2020s

Last Night in Soho (2021)

It is through Edgar Wright’s disorientating atmosphere of intensely expressive neon washes and fluid transitions that we feel the physical worlds of aspiring fashioner designer Ellie break down in Last Night in Soho, as her nightmarish trips to the Swinging Sixties lead us into a frightening convergence of the past and present.

Parallel Mothers (2021)

Though the baby mix-up premise of Parallel Mothers is in itself absurdly comical, humour is only one tool in Pedro Almodovar’s arsenal to draw out the melodramatic expressiveness of his characters’ rich, colourful lives, as he delivers a personal ode to all those wide-ranging, meaningful, and unpredictable experiences of motherhood.

No Time to Die (2021)

Cary Joji Fukunaga’s No Time to Die presents us with an older, more mortal James Bond who is more likely to take risks out of selflessness than a reckless belief in his own invincibility, closing out an era of action cinema with a touch of poignancy that few action stars would be able imbue with as sincere a tenderness as Daniel Craig.

Benediction (2021)

It was only a matter of time that Terence Davies would turn his sentimental fascination in the subjective, personal accounts of British history to an artist as culturally significant as Siegfried Sassoon, as here in Benediction he filters grim archival footage of World War I through the mind of a poet driven to eloquent expressions of anger, melancholy, and heartbreak.

Memoria (2021)

One woman’s quest to determine the source of a mysterious sonic boom only she can hear is rendered through effervescent soundscapes and long, static shots in Memoria, as Apichatpong Weerasethakul’s enigmatic, magical realist style lifts us away from the progress and constructions of the material world and drops us into an enigmatic, serene sea of memory.

Eternals (2021)

Casting aside those moments where Chloe Zhao gives up her artistic voice to the will of Marvel Studios, Eternals may be the franchise’s most narratively and stylistically ambitious film yet, constructing entire civilisations from the sorts of natural landscapes and golden hour lighting that the Oscar-winning director has well and truly mastered capturing.

The Green Knight (2021)

Medieval English folklore finds fresh life in The Green Knight as David Lowery relishes the poetic fantasy and dreamlike imagery of this enchanting setting, and very gradually surrenders Sir Gawain’s mystical quest for glory to the creeping power of time, nature, and mortality.

The Last Duel (2021)

Ridley Scott’s formally astounding interrogation of history as it is lived and perceived from moment to moment offers great understanding to those whose voices are lost to the past, all the while examining the inherent unreliability of any one account as the sole vessel of truth.

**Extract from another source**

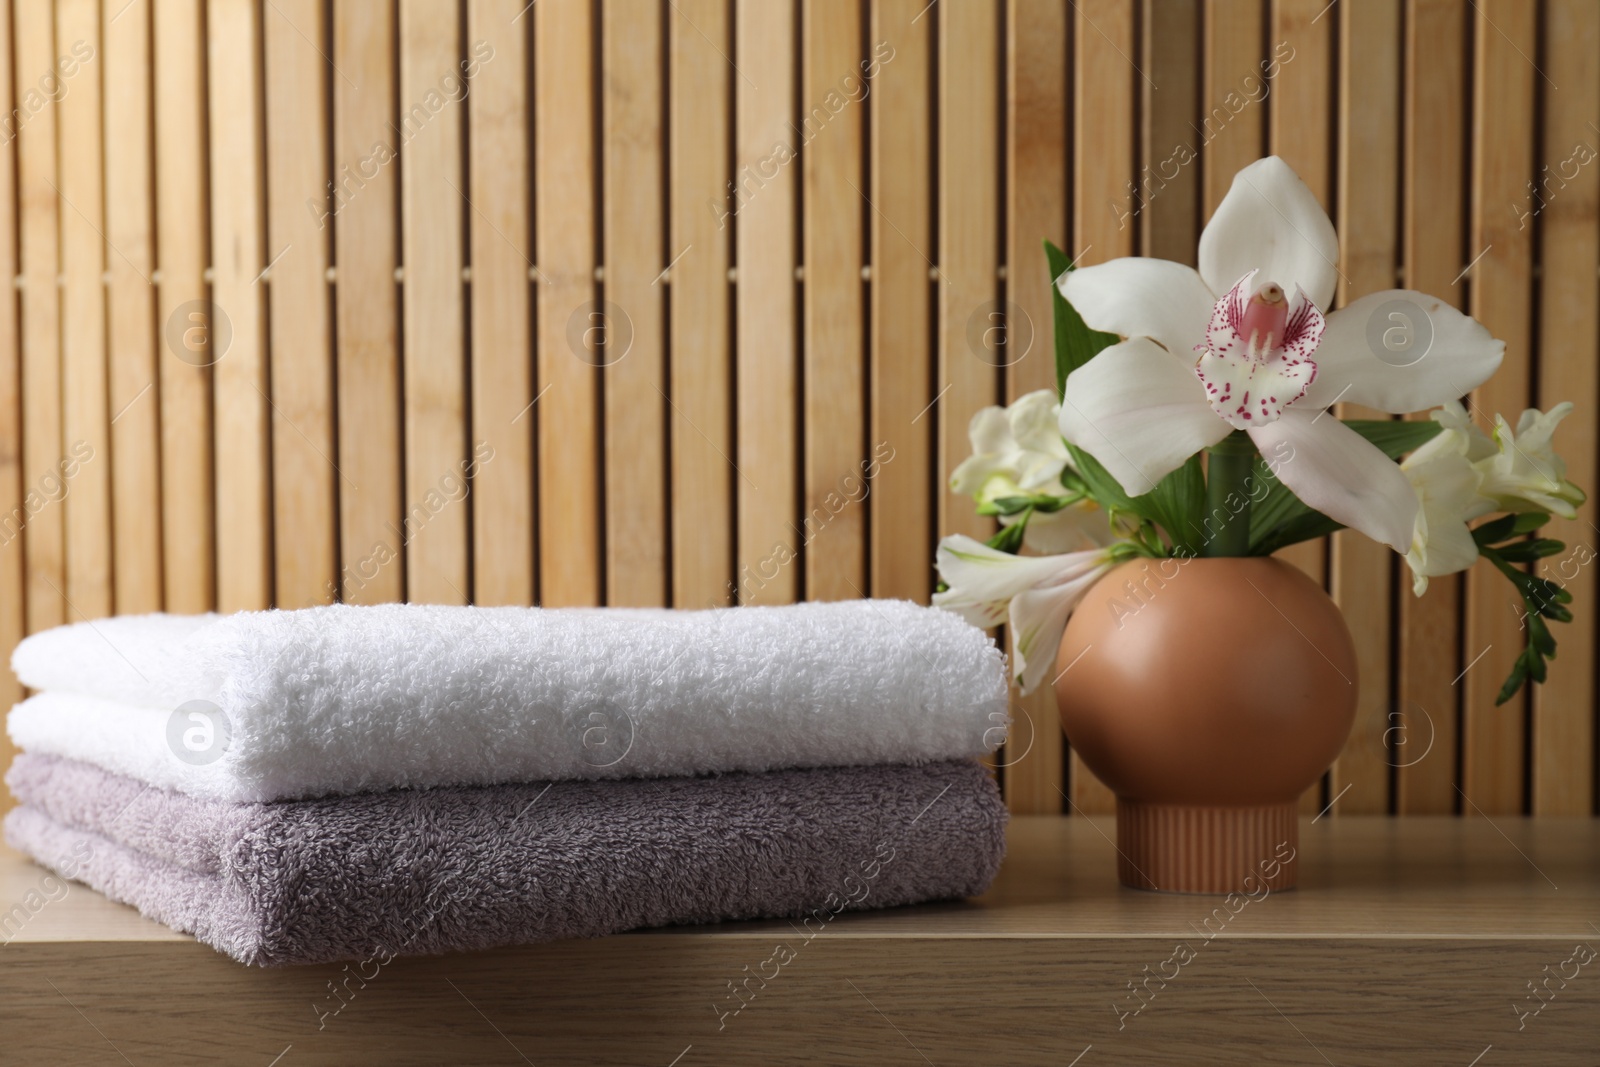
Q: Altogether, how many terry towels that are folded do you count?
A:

Shang-Chi and the Legend of the Ten Rings (2021)

As Shang-Chi and the Legend of the Ten Rings progresses deeper into its world of covert organisations and mystical Chinese villages, director Destin Daniel Cretton gradually turns up the elegant beauty of his landscapes and martial arts choreography, using both to bring an evocative sensuality to our hero’s journey of self-discovery.

Lamb (2021)

When a sheep gives birth to a semi-horrific, semi-adorable creature on a lonely couple’s rural Icelandic farm, Lamb takes a small step away from the horror genre, and more into that of a psychological family drama, probing questions of how parenting instincts overlap with the welfare of such a unique, irreconcilably “different” child.